** Opening Data records block **

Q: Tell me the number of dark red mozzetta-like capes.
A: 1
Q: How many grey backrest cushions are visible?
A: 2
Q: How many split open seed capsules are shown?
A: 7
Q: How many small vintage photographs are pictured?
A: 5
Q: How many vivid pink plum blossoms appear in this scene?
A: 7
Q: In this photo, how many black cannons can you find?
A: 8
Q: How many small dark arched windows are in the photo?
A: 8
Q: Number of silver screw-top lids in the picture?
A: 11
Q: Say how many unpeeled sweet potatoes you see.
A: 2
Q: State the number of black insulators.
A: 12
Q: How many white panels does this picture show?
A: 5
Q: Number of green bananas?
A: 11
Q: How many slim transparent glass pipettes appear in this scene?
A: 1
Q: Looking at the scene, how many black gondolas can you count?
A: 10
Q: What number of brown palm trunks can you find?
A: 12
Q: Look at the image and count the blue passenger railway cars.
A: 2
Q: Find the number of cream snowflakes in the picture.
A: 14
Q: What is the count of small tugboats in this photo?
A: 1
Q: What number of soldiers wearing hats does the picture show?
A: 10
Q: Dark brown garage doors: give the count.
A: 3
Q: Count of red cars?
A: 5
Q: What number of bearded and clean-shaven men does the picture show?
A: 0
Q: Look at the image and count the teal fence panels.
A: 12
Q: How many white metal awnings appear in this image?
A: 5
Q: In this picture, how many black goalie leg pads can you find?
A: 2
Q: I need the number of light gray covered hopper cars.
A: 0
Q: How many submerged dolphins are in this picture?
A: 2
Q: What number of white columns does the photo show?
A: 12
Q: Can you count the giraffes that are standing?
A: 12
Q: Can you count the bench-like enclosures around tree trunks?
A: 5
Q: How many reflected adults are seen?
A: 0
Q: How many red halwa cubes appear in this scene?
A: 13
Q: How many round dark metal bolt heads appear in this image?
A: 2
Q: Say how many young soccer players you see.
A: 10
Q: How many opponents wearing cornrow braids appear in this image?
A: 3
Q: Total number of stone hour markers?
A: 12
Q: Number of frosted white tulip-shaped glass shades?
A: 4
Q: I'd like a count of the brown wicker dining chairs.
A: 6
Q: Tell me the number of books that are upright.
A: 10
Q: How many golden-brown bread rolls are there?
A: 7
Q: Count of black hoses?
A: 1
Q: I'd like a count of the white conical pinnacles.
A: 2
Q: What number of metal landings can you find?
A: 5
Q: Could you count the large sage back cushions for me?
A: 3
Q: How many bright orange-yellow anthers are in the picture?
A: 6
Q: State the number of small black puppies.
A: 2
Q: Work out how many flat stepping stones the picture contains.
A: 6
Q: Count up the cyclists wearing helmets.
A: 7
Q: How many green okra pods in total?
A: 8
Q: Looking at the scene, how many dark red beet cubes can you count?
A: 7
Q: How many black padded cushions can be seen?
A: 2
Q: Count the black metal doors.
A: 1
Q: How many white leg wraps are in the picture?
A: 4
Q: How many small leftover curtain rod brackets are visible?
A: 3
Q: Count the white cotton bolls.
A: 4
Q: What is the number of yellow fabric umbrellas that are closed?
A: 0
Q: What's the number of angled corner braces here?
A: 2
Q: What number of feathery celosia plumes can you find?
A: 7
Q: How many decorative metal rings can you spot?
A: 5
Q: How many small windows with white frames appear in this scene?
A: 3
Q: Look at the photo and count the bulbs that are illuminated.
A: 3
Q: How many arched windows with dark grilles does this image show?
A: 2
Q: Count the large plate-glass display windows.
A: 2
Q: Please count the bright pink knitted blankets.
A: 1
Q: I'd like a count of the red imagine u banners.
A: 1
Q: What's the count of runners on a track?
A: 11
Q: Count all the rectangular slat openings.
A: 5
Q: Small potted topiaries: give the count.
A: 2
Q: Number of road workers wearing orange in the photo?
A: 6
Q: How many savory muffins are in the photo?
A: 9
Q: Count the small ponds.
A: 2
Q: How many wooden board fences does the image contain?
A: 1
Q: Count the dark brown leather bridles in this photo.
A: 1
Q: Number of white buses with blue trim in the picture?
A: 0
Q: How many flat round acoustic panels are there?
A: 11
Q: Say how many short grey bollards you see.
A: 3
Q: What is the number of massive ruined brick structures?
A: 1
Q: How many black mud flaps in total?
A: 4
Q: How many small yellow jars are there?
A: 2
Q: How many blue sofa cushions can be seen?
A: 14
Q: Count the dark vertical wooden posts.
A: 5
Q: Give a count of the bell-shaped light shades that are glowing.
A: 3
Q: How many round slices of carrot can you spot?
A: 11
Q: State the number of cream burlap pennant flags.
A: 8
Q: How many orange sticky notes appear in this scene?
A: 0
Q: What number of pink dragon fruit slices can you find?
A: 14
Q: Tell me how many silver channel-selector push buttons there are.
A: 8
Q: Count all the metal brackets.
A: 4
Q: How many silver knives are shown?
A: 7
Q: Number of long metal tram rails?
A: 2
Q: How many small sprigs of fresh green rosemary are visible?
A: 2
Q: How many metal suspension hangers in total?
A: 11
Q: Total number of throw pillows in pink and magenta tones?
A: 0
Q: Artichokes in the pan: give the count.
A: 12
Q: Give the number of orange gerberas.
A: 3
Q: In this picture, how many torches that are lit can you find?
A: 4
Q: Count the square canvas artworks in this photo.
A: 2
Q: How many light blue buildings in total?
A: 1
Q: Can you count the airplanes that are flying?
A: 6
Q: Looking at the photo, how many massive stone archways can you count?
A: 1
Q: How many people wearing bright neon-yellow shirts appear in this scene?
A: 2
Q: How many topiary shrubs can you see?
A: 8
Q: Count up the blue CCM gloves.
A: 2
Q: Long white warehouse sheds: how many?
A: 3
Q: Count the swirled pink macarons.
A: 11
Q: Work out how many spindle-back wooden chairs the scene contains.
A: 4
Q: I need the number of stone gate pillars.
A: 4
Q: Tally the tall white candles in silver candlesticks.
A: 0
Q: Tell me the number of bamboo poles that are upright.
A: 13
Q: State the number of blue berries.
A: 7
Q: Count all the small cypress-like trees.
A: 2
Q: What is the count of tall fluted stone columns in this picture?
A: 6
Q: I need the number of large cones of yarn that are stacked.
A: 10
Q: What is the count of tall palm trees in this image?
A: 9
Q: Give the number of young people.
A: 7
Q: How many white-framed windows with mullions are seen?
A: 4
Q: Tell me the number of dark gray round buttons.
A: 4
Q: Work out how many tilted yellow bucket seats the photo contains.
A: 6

** Closing Data records block **

Task details.
Output every line from the records, exactly as written.

Task output.
Q: Tell me the number of dark red mozzetta-like capes.
A: 1
Q: How many grey backrest cushions are visible?
A: 2
Q: How many split open seed capsules are shown?
A: 7
Q: How many small vintage photographs are pictured?
A: 5
Q: How many vivid pink plum blossoms appear in this scene?
A: 7
Q: In this photo, how many black cannons can you find?
A: 8
Q: How many small dark arched windows are in the photo?
A: 8
Q: Number of silver screw-top lids in the picture?
A: 11
Q: Say how many unpeeled sweet potatoes you see.
A: 2
Q: State the number of black insulators.
A: 12
Q: How many white panels does this picture show?
A: 5
Q: Number of green bananas?
A: 11
Q: How many slim transparent glass pipettes appear in this scene?
A: 1
Q: Looking at the scene, how many black gondolas can you count?
A: 10
Q: What number of brown palm trunks can you find?
A: 12
Q: Look at the image and count the blue passenger railway cars.
A: 2
Q: Find the number of cream snowflakes in the picture.
A: 14
Q: What is the count of small tugboats in this photo?
A: 1
Q: What number of soldiers wearing hats does the picture show?
A: 10
Q: Dark brown garage doors: give the count.
A: 3
Q: Count of red cars?
A: 5
Q: What number of bearded and clean-shaven men does the picture show?
A: 0
Q: Look at the image and count the teal fence panels.
A: 12
Q: How many white metal awnings appear in this image?
A: 5
Q: In this picture, how many black goalie leg pads can you find?
A: 2
Q: I need the number of light gray covered hopper cars.
A: 0
Q: How many submerged dolphins are in this picture?
A: 2
Q: What number of white columns does the photo show?
A: 12
Q: Can you count the giraffes that are standing?
A: 12
Q: Can you count the bench-like enclosures around tree trunks?
A: 5
Q: How many reflected adults are seen?
A: 0
Q: How many red halwa cubes appear in this scene?
A: 13
Q: How many round dark metal bolt heads appear in this image?
A: 2
Q: Say how many young soccer players you see.
A: 10
Q: How many opponents wearing cornrow braids appear in this image?
A: 3
Q: Total number of stone hour markers?
A: 12
Q: Number of frosted white tulip-shaped glass shades?
A: 4
Q: I'd like a count of the brown wicker dining chairs.
A: 6
Q: Tell me the number of books that are upright.
A: 10
Q: How many golden-brown bread rolls are there?
A: 7
Q: Count of black hoses?
A: 1
Q: I'd like a count of the white conical pinnacles.
A: 2
Q: What number of metal landings can you find?
A: 5
Q: Could you count the large sage back cushions for me?
A: 3
Q: How many bright orange-yellow anthers are in the picture?
A: 6
Q: State the number of small black puppies.
A: 2
Q: Work out how many flat stepping stones the picture contains.
A: 6
Q: Count up the cyclists wearing helmets.
A: 7
Q: How many green okra pods in total?
A: 8
Q: Looking at the scene, how many dark red beet cubes can you count?
A: 7
Q: How many black padded cushions can be seen?
A: 2
Q: Count the black metal doors.
A: 1
Q: How many white leg wraps are in the picture?
A: 4
Q: How many small leftover curtain rod brackets are visible?
A: 3
Q: Count the white cotton bolls.
A: 4
Q: What is the number of yellow fabric umbrellas that are closed?
A: 0
Q: What's the number of angled corner braces here?
A: 2
Q: What number of feathery celosia plumes can you find?
A: 7
Q: How many decorative metal rings can you spot?
A: 5
Q: How many small windows with white frames appear in this scene?
A: 3
Q: Look at the photo and count the bulbs that are illuminated.
A: 3
Q: How many arched windows with dark grilles does this image show?
A: 2
Q: Count the large plate-glass display windows.
A: 2
Q: Please count the bright pink knitted blankets.
A: 1
Q: I'd like a count of the red imagine u banners.
A: 1
Q: What's the count of runners on a track?
A: 11
Q: Count all the rectangular slat openings.
A: 5
Q: Small potted topiaries: give the count.
A: 2
Q: Number of road workers wearing orange in the photo?
A: 6
Q: How many savory muffins are in the photo?
A: 9
Q: Count the small ponds.
A: 2
Q: How many wooden board fences does the image contain?
A: 1
Q: Count the dark brown leather bridles in this photo.
A: 1
Q: Number of white buses with blue trim in the picture?
A: 0
Q: How many flat round acoustic panels are there?
A: 11
Q: Say how many short grey bollards you see.
A: 3
Q: What is the number of massive ruined brick structures?
A: 1
Q: How many black mud flaps in total?
A: 4
Q: How many small yellow jars are there?
A: 2
Q: How many blue sofa cushions can be seen?
A: 14
Q: Count the dark vertical wooden posts.
A: 5
Q: Give a count of the bell-shaped light shades that are glowing.
A: 3
Q: How many round slices of carrot can you spot?
A: 11
Q: State the number of cream burlap pennant flags.
A: 8
Q: How many orange sticky notes appear in this scene?
A: 0
Q: What number of pink dragon fruit slices can you find?
A: 14
Q: Tell me how many silver channel-selector push buttons there are.
A: 8
Q: Count all the metal brackets.
A: 4
Q: How many silver knives are shown?
A: 7
Q: Number of long metal tram rails?
A: 2
Q: How many small sprigs of fresh green rosemary are visible?
A: 2
Q: How many metal suspension hangers in total?
A: 11
Q: Total number of throw pillows in pink and magenta tones?
A: 0
Q: Artichokes in the pan: give the count.
A: 12
Q: Give the number of orange gerberas.
A: 3
Q: In this picture, how many torches that are lit can you find?
A: 4
Q: Count the square canvas artworks in this photo.
A: 2
Q: How many light blue buildings in total?
A: 1
Q: Can you count the airplanes that are flying?
A: 6
Q: Looking at the photo, how many massive stone archways can you count?
A: 1
Q: How many people wearing bright neon-yellow shirts appear in this scene?
A: 2
Q: How many topiary shrubs can you see?
A: 8
Q: Count up the blue CCM gloves.
A: 2
Q: Long white warehouse sheds: how many?
A: 3
Q: Count the swirled pink macarons.
A: 11
Q: Work out how many spindle-back wooden chairs the scene contains.
A: 4
Q: I need the number of stone gate pillars.
A: 4
Q: Tally the tall white candles in silver candlesticks.
A: 0
Q: Tell me the number of bamboo poles that are upright.
A: 13
Q: State the number of blue berries.
A: 7
Q: Count all the small cypress-like trees.
A: 2
Q: What is the count of tall fluted stone columns in this picture?
A: 6
Q: I need the number of large cones of yarn that are stacked.
A: 10
Q: What is the count of tall palm trees in this image?
A: 9
Q: Give the number of young people.
A: 7
Q: How many white-framed windows with mullions are seen?
A: 4
Q: Tell me the number of dark gray round buttons.
A: 4
Q: Work out how many tilted yellow bucket seats the photo contains.
A: 6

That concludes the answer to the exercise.